From 0a6c180631b69554674f6fe08b32f8bc7720d1d9 Mon Sep 17 00:00:00 2001
From: Emilio Garcia <i.am.emilio@gmail.com>
Date: Thu, 30 Oct 2025 13:37:41 -0400
Subject: [PATCH] fix(tests): metrics test improved to avoid race conditions

---
 tests/integration/telemetry/collectors/base.py  | 15 ++++++++++++++-
 tests/integration/telemetry/conftest.py         |  3 ---
 tests/integration/telemetry/test_completions.py |  2 +-
 3 files changed, 15 insertions(+), 5 deletions(-)

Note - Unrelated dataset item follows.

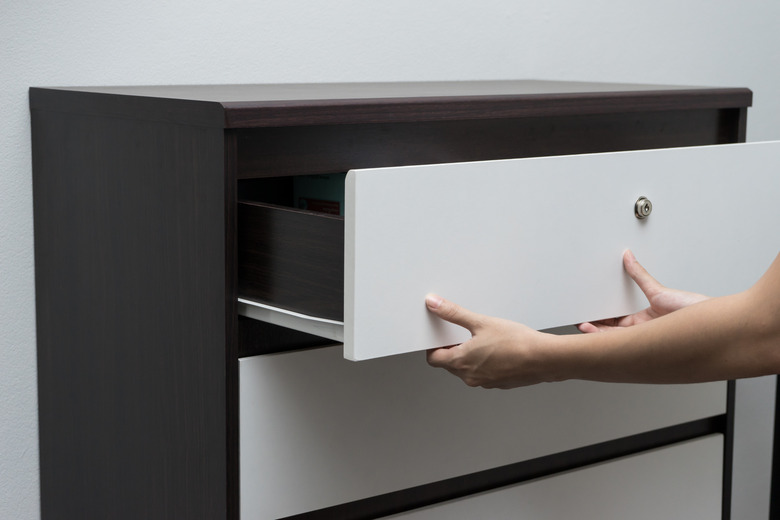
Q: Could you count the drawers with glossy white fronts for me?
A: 3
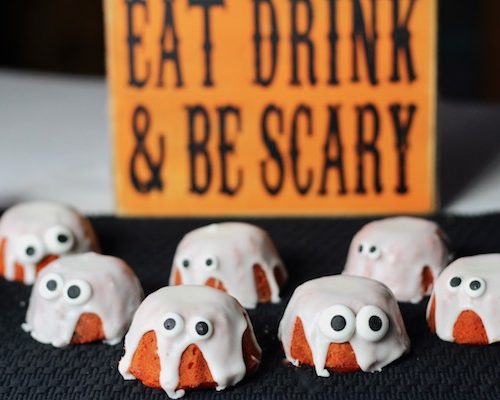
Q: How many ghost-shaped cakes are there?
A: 7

diff --git a/tests/integration/telemetry/collectors/base.py b/tests/integration/telemetry/collectors/base.py
index 963da5b8e..50580ce05 100644
--- a/tests/integration/telemetry/collectors/base.py
+++ b/tests/integration/telemetry/collectors/base.py
@@ -168,6 +168,7 @@ class BaseTelemetryCollector:
         expected_count: int | None = None,
         timeout: float = 5.0,
         poll_interval: float = 0.05,
+        expect_model_id: str | None = None,
     ) -> dict[str, MetricStub]:
         """Get metrics with polling until metrics are available or timeout is reached."""
 
@@ -175,6 +176,7 @@ class BaseTelemetryCollector:
         deadline = time.time() + timeout
         min_count = expected_count if expected_count is not None else 1
         accumulated_metrics = {}
+        count_metrics_with_model_id = 0
 
         while time.time() < deadline:
             current_metrics = self._snapshot_metrics()
@@ -183,12 +185,21 @@ class BaseTelemetryCollector:
                     metric_name = metric.name
                     if metric_name not in accumulated_metrics:
                         accumulated_metrics[metric_name] = metric
+                        if (
+                            expect_model_id
+                            and metric.attributes
+                            and metric.attributes.get("model_id") == expect_model_id
+                        ):
+                            count_metrics_with_model_id += 1
                     else:
                         accumulated_metrics[metric_name] = metric
 
             # Check if we have enough metrics
             if len(accumulated_metrics) >= min_count:
-                return accumulated_metrics
+                if not expect_model_id:
+                    return accumulated_metrics
+                if count_metrics_with_model_id >= min_count:
+                    return accumulated_metrics
 
             time.sleep(poll_interval)
 
@@ -346,6 +357,8 @@ class BaseTelemetryCollector:
         return None
 
     def clear(self) -> None:
+        # prevent race conditions between tests caused by 200ms metric collection interval
+        time.sleep(0.3)
         self._clear_impl()
 
     def _snapshot_spans(self) -> tuple[SpanStub, ...]:  # pragma: no cover - interface hook
diff --git a/tests/integration/telemetry/conftest.py b/tests/integration/telemetry/conftest.py
index d6ed31412..fd9224ae4 100644
--- a/tests/integration/telemetry/conftest.py
+++ b/tests/integration/telemetry/conftest.py
@@ -7,7 +7,6 @@
 """Telemetry test configuration supporting both library and server test modes."""
 
 import os
-import time
 
 import pytest
 
@@ -60,8 +59,6 @@ def llama_stack_client(telemetry_test_collector, request):
 @pytest.fixture
 def mock_otlp_collector(telemetry_test_collector):
     """Provides access to telemetry data and clears between tests."""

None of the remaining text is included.